Cannon, W.R., Rawlins, M. M., Baxter, D., J., Lipton, M., Callister, S., and Bryant, D. A., J. Proteome Res., 2011, 10 (5), pp 2306–2317, DOI: 10.1021/pr101130b


We report a hybrid search method combining database and spectral library searches that allows for a straightforward approach to characterizing the error rates from the combined data. Using these methods, we demonstrate significantly increased sensitivity and specificity in matching peptides to tandem mass spectra. The hybrid search method increased the number of spectra that can be assigned to a peptide in a global proteomics study by 57−147% at an estimated false discovery rate of 5%, with clear room for even greater improvements.

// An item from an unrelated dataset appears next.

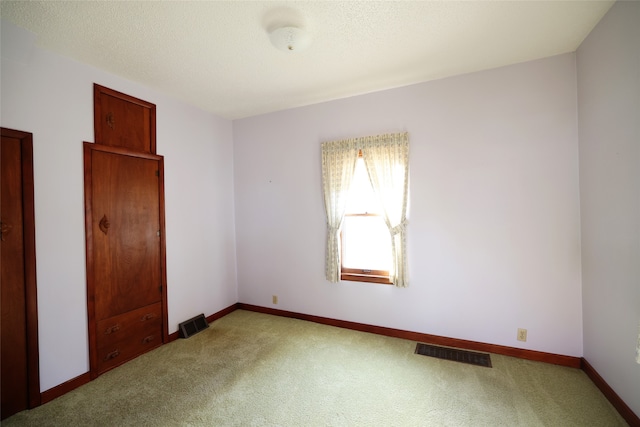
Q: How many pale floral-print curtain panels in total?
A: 2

The approach combines the general utility of using consensus model spectra typical of database search methods with the accuracy of the intensity information contained in spectral libraries. A common scoring metric based on recent developments linking data analysis and statistical thermodynamics is used, which allows the use of a conservative estimate of error rates for the combined data. We applied this approach to proteomics analysis of Synechococcus sp. PCC 7002, a cyanobacterium that is a model organism for studies of photosynthetic carbon fixation and biofuels development. The increased specificity and sensitivity of this approach allowed us to identify many more peptides involved in the processes important for photoautotrophic growth.